17. In Gurdev Singh’s case (supra), the Apex Court held that “The words” right to sue” ordinarily mean the right to seek relief by means of legal proceedings. Generally, the right to sue accrues only when the cause of action arises, that is, the right to prosecute to obtain relief by legal means. The suit must be instituted when the right asserted in the suit is in-fringed or when there is a clear and un-equivocal threat to infringe that right by the defendant against whom the suit is insti-tuted. “The Apex Court has reiterated its decision in Rukhmabai’s Case as well as followed the decision of the Privy Council in Bolo’s case .

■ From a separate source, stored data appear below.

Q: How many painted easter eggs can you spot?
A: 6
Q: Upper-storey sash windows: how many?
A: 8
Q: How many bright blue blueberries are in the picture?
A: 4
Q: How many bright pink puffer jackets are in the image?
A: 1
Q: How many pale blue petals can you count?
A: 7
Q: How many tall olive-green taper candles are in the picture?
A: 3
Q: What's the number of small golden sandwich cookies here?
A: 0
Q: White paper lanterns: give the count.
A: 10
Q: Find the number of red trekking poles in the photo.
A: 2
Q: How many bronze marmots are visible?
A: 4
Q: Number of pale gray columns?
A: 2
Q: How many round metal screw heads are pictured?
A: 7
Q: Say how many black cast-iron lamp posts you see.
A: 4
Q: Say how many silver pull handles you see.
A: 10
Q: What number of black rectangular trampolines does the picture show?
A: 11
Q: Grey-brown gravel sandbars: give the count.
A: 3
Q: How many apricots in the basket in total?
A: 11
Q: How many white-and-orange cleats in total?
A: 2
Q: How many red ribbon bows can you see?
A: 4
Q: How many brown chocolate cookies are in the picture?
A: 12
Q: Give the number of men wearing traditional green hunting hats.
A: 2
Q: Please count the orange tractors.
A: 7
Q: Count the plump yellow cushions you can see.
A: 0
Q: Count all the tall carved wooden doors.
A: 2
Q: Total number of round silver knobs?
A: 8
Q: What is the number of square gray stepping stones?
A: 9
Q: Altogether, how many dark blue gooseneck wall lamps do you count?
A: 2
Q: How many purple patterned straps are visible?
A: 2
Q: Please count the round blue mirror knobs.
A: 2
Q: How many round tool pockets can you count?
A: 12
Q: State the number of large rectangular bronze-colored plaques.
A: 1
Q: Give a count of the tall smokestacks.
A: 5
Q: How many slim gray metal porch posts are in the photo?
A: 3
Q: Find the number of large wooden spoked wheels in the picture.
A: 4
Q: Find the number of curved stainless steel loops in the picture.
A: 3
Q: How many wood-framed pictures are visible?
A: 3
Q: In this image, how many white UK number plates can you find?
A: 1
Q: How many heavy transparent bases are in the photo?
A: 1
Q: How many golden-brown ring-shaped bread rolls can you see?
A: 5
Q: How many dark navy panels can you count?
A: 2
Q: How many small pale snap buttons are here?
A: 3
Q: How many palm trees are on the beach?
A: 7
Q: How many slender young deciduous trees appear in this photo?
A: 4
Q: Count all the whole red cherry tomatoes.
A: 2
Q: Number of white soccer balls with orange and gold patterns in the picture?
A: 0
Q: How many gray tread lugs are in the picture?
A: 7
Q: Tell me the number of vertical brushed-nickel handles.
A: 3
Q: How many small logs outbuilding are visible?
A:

18. Yet another point sought to be raised relates to the applicability of Section 14 of the Limitation Act. Undoubtedly, Sub-section (1) of Section 14 of the Limitation Act provides that “in computing the period of limitation for any suit the time during which the plaintiff has been prosecuting with due diligence another civil proceeding, whether in a court of first instance or of appeal or revision, against the defendant shall be excluded, where the proceeding relates to the same matter in issue and is prosecuted in good faith in a court which , from defect of Jurisdiction or other cause of a like nature, is unable to entertain it.” It fact, it is not necessary to deal with the said issue at all, as the same does not arise for consideration in the facts and circumstances of the case. Once it is clear that the cause of action for filing of the suit had arisen in favour of the appellant on 2nd September, 1994, but the first suit was filed in the year 1996, it is totally immaterial as to when the first suit was withdrawn and the second suit was filed. As the first suit. Itself was barred by law of limitation, the question of giving ben-efit of Section 14 of the Limitation Act to the appellant does not arise at all, and for the same, the other decisions which are relied upon in relation to this point need not be referred to nor they required consideration for disposing the matter,

19. For the reasons stated above, therefore, we do not find any illegality committed while dismissing the First: Appeal by the learned single Judge nor any illegality committed by the Trial Court in holding that the suit is barred by law of limitation. We have no hesitation in confirming the concurrent findings arrived by the Trial Court as well as the First Appellate Court that the suit filed by the appellant was barred by law of limitation and we do hereby confirm the same. For the reasons stated above, therefore, the Letters Patent Appeal fails and is hereby dismissed. There shall be no order as to costs.

20. At this state, the learned Advocate for the appellant prays for direction to maintain status quo in relation to the suit structure for a period of eight weeks. The same is objected by the learned Advocate for the respondent. However, we are inclined to grant order of status quo as prayed for, for a period of eight weeks. Order accordingly.